2009-10-28
Python modules should make visible their (fundamental) types
These days, many Python modules make a habit of being selective about what names they allow to be visible to the outside world; you only expose the official, externally visible interfaces and so on.
This leads me to a thesis: all modules should make visible their
fundamental types, in the same way that the types module makes visible names
for built-in types. Note that this doesn't reveal any previously
inaccessible things; outside people could already just use your regular
interfaces to instantiate an instance of the type they're interested in,
and then use type() on it. You're just giving them a name for it, one
that they can conveniently use in places like isinstance() checks.
This all sounds abstract, so let me give a concrete example. Today, I wanted to create an interface that accepted a list of regular expressions in either uncompiled string form (for caller convenience in most cases) or as compiled regexps (for theoretical efficiency gains in some obscure situations). The best way to do this is to test whether list elements were already compiled regexps and if not, compile them. But you cannot do this easily, because the re module does not export the type of compiled regular expressions as a standalone name.
(Having two different interfaces doesn't make me happy in this situation for reasons that don't fit into this entry.)
In theory the workaround is as simple as type(re.compile("a")), but
there is a hidden theoretical bear trap that might break this. Because
it does not export the type, the re module effectively makes no
guarantee that re.compile() will always return objects of the same
type. There are plausible implementations that could give you different
types for different regexp patterns; for example, you might get a faster
Boyer-Moore matcher for constant strings, one regexp matcher for simple
patterns, and another, slower one for the full complexity, and these
objects could use quite different internal data structures.

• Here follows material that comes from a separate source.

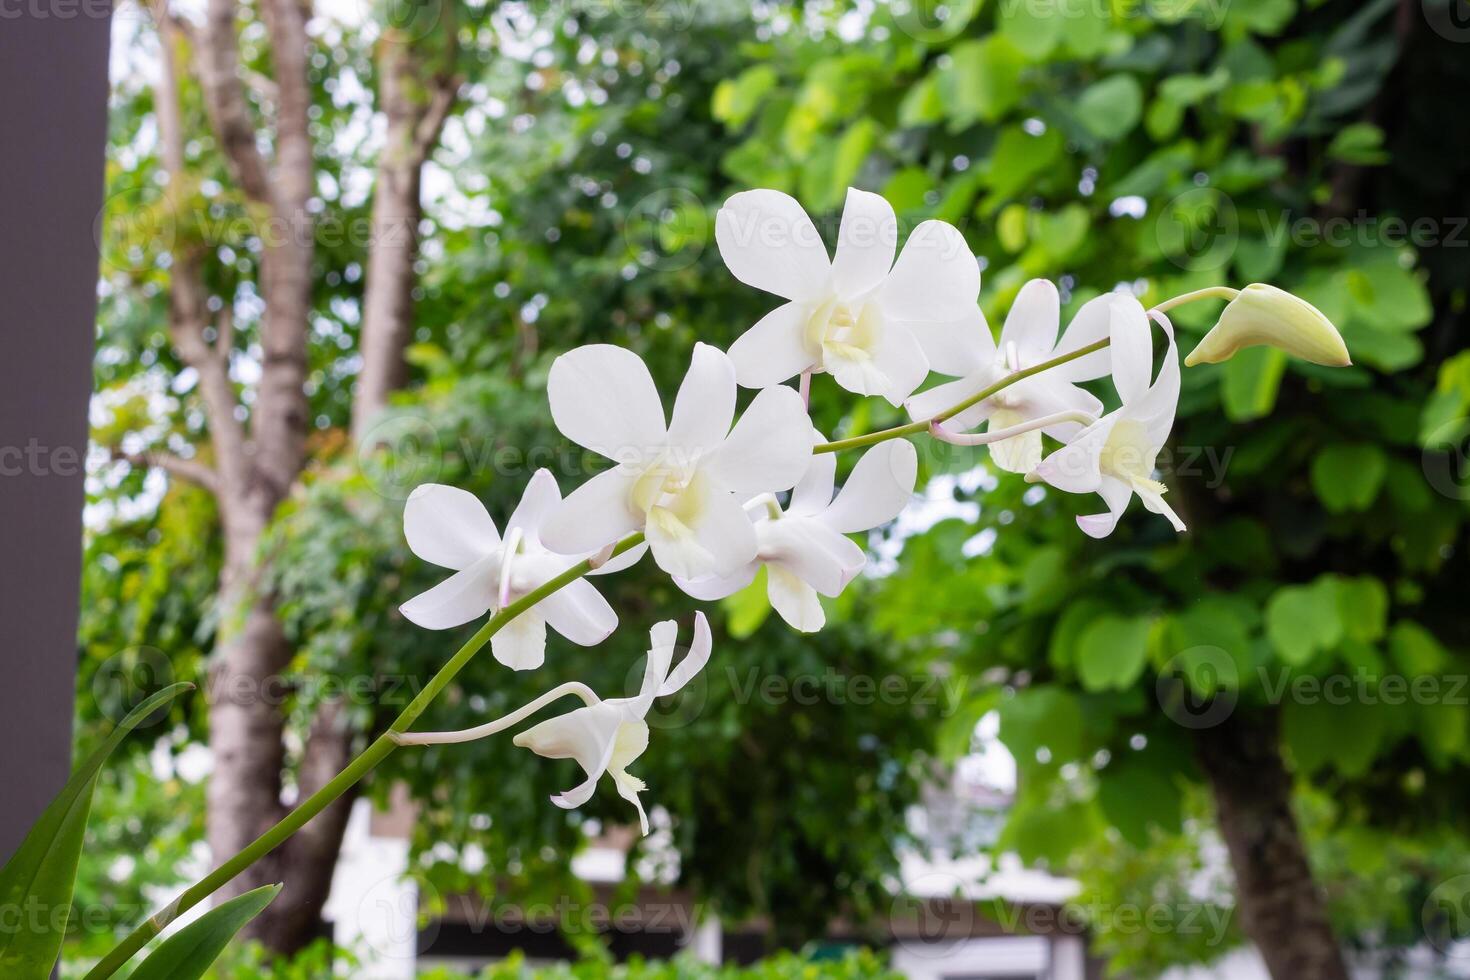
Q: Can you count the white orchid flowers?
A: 7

(Exposing the nominal type of compiled regexps wouldn't prevent the re
module from doing such tricks. It would just have an abstract base
class (possibly without much behavior) that all of the various different
implementations descended from, and this would keep isinstance()
working and so on. Or you could take the StringType approach and
expose a tuple of types.)
2009-10-22
How to waste lots of CPU time checking for module updates
I understand that Python does not have automatic reloading of changed modules and Python source files, and that some people would like to have this feature for their long-running programs and systems. However, there is a right way and a wrong way to do this, especially for things like web frameworks.
The right way is to check for updates (and reload any affected modules)
immediately before you process the next request (specifically, when
you wake up knowing that you have a request, you immediately check
for pending reloads, carry them out, and then go on to process the
new request). The wrong way is to check every so often, even if you
haven't received any requests; the especially wrong way is to check
frequently, say once a second. Things like stat() system calls are
cheap, but they are not free; doing fifty to a hundred of them every
second adds up over the lifetime of a long running, otherwise generally
inactive process.
(This is especially true in our environment, because those stat()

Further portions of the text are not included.